Counting comprehension data
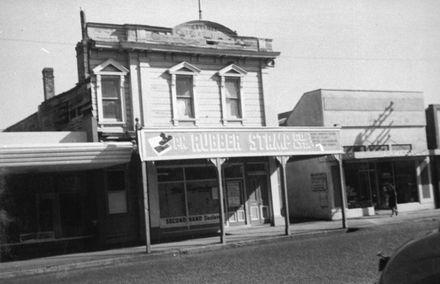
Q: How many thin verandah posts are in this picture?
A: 4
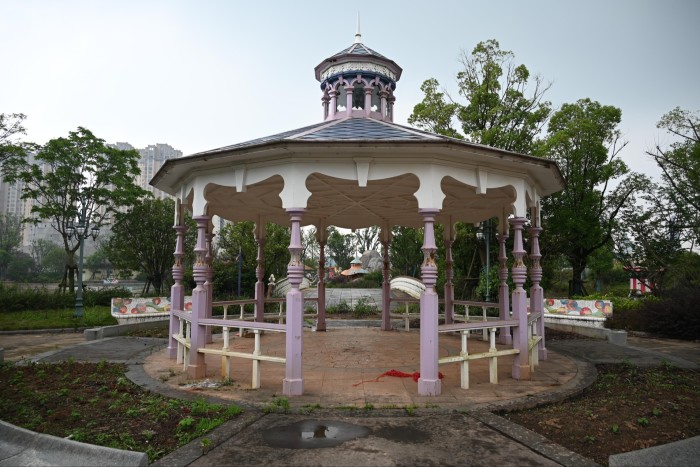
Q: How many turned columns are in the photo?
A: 12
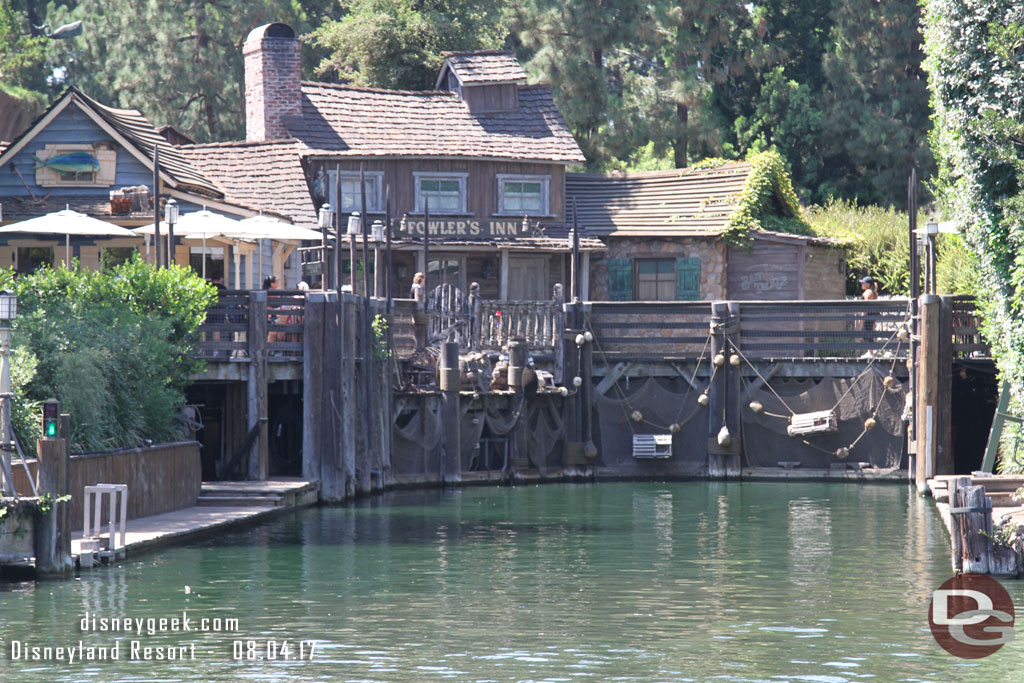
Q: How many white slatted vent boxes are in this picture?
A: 2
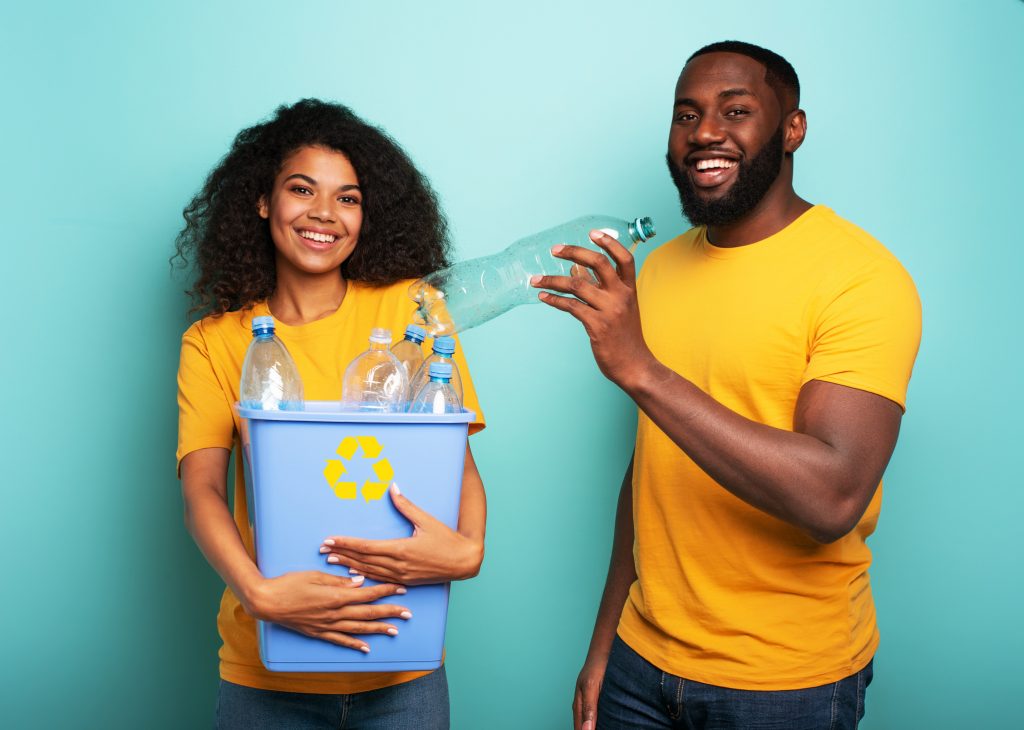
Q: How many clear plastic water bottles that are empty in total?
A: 6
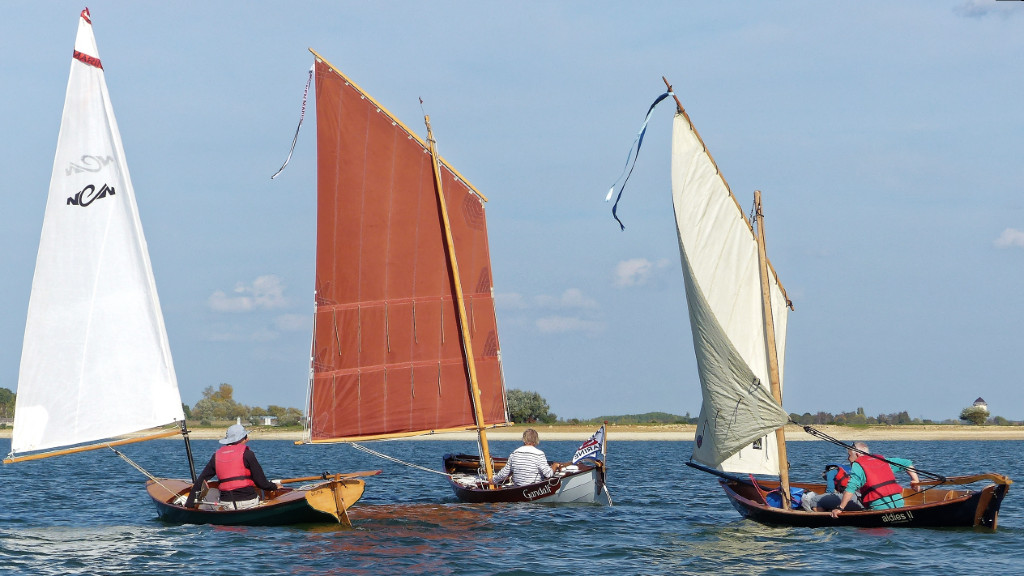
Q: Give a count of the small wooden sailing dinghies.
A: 3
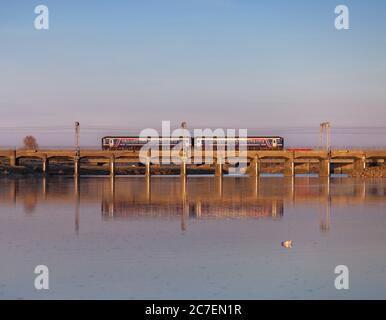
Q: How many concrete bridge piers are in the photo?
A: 11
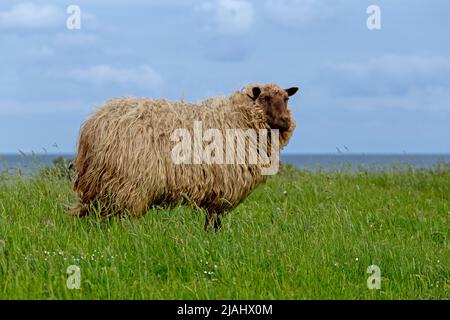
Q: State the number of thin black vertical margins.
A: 0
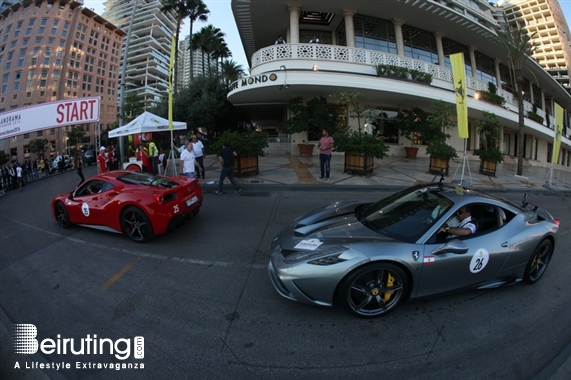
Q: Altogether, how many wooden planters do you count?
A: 4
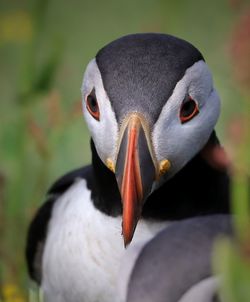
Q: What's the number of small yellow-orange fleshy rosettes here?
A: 2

§ WHAT YOU ARE ASKED TO DO: Set apart and copy each line of the records that holds the word "photo".

§ SOLUTION TO THE EXERCISE:
Q: How many turned columns are in the photo?
Q: How many concrete bridge piers are in the photo?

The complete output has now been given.